La verità della vita sociale, in tempo di pace come in tempo di guerra, non è alla portata degli operatori della democrazia, siano coraggiosi o meno. Non è un problema di volontà personale, o di coraggio personale; il democratico convinto, che è logicamente anche un pacifista convinto, e che ammette l’uso della violenza – e quindi anche della guerra – solo in funzione di difesa della democrazia o del suo ripristino in caso di “dittatura”, crede che la vita sociale possa veramente cambiare se tutti gli «uomini di buona volontà», o almeno la loro grande maggioranza, si convincono del fatto che i valori della libertà, della solidarietà, dell’umanità devono prevalere sui valori del denaro, del profitto, dell’accumulo di ricchezza, dell’interesse personale. L’illusione è proprio questa: credere di poter vincere le contraddizioni più acute della società capitalistica senza toccare il capitale, senza modificare la struttura economica della società, il suo modo di produzione capitalistico che è la base su cui si erge l’intera società, dal potere economico a quello politico, dal potere religioso, culturale a quello militare. Il democratico è quindi allineato al discorso della chiesa di Giovanni Paolo II quando questi, rivolgendosi alla classe degli imprenditori capitalisti, chiedeva loro di non esagerare nella ricerca del profitto, di pensare ai poveri del mondo rinunciando a qualche piccola percentuale di ricchezza per distribuirla ai nullatenenti.
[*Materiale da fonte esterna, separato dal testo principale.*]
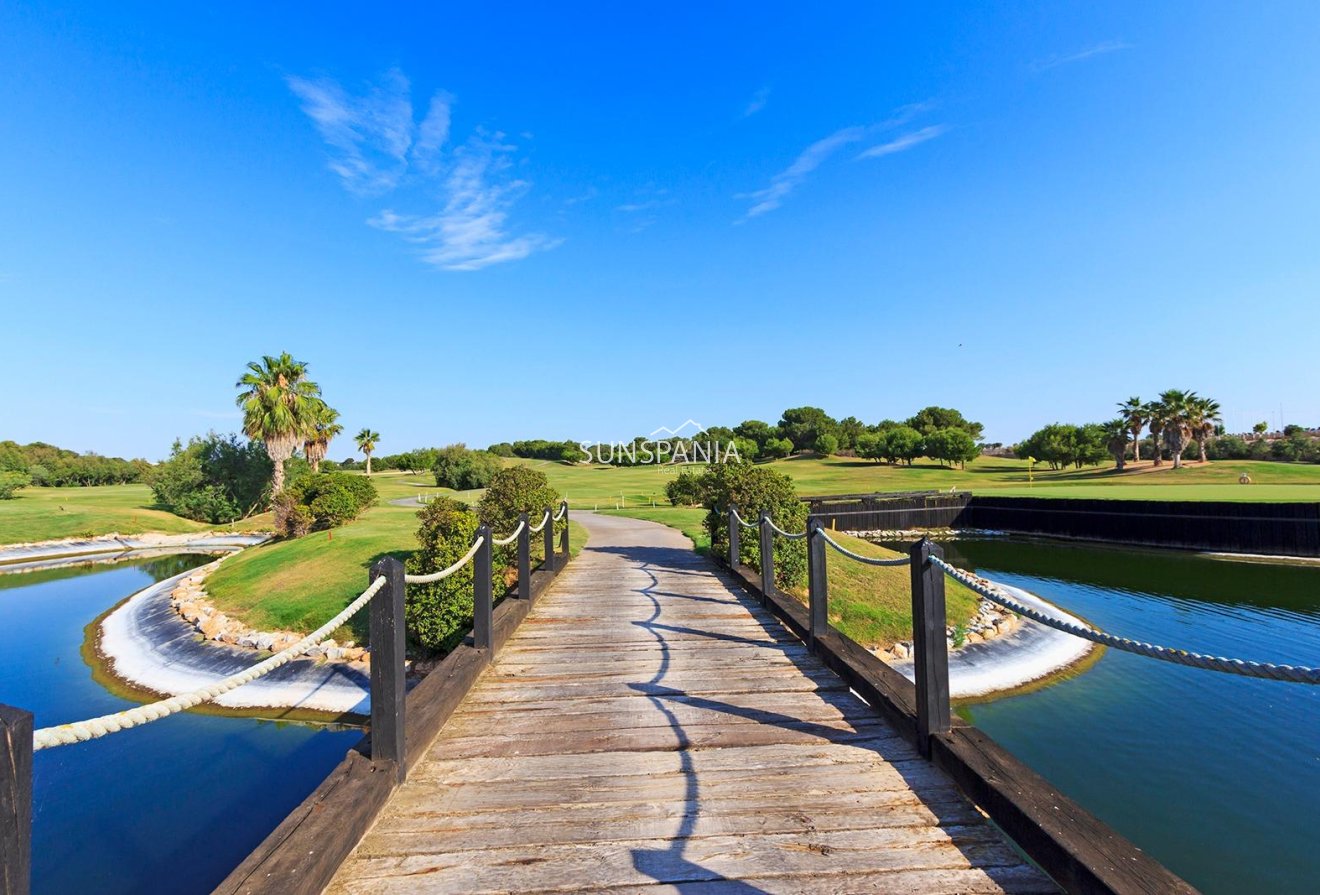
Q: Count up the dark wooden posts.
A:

Concetti e discorsi che non scalfiscono la pellaccia dura dei capitalisti, i quali in genere non rinunciano proprio a niente o se proprio devono – per convenienza o per rapporti di forza sfavorevoli – rinunciano a ben poco. Concetti e discorsi che invece alimentano nelle classi proletarie e negli strati più poveri della popolazione la rinuncia alla lotta di classe, alla lotta che sola ha la possibilità di opporsi efficacemente allo strapotere dei capitalisti, alla pressione economica e alla repressione sociale degli apparati economici e politici della classe borghese dominante, e alla stessa guerra borghese.

 

Terrorismo nazionalista, malavitoso o confessionale contro terrorismo imperialista e democratico

 

Il sistema dei sequestri di occidentali da parte di ogni genere di gruppo armato (fondamentalisti, resistenti o delinquenti) non è nuovo. Il rischio di essere sequestrati e uccisi è equivalente al rischio di essere ammazzati mentre si seguono operazioni di guerra o di guerriglia; questo lo sanno perfettamente i giornalisti come qualsiasi contractor o mercenario che dir si voglia. Che lo scopo vero sia il solo riscatto in denaro o un atto specificamente politico od entrambi, con il sequestro di persone direttamente o indirettamente collegate alle truppe d’invasione si intende assestare un colpo nelle file del “nemico” col minimo immediato spargimento di sangue. E trattandosi di “civili” e non di militari, l’effetto sui paesi di provenienza dei sequestrati è amplificato a mille: comunque vada, che l’ostaggio venga rilasciato vivo contro pagamento di riscatto o in seguito ad un blitz fortunato, o venga ucciso, l’effetto negativo sullo schieramento militare delle truppe d’invasione è sicuro, come è sicuro l’effetto di rafforzato prestigio presso i gruppi che hanno attuato il sequestro. Il terrorismo dei sequestri punta esattamente su questi due effetti; avviene in tempo di pace nelle nostre città rispetto ad un facoltoso imprenditore, tanto più avviene in un paese in guerra. Quando però i bersagli sono semplici proletari – come nel caso di lavoratori filippini alcuni mesi fa, o di qualche conducente di camion – allora le luci su questi casi si spengono velocemente: la notizia «non tiene» più di un giorno o due; e della loro sorte non si interessa più nessuno. Diventano così, per gli stessi sequestratori, merce poco pregiata, non scambiabile con qualcosa che abbia un minimo di valore, da eliminare in fretta perché risulterebbe solo un costo. Anche in questo, la differenza di classe appare evidente.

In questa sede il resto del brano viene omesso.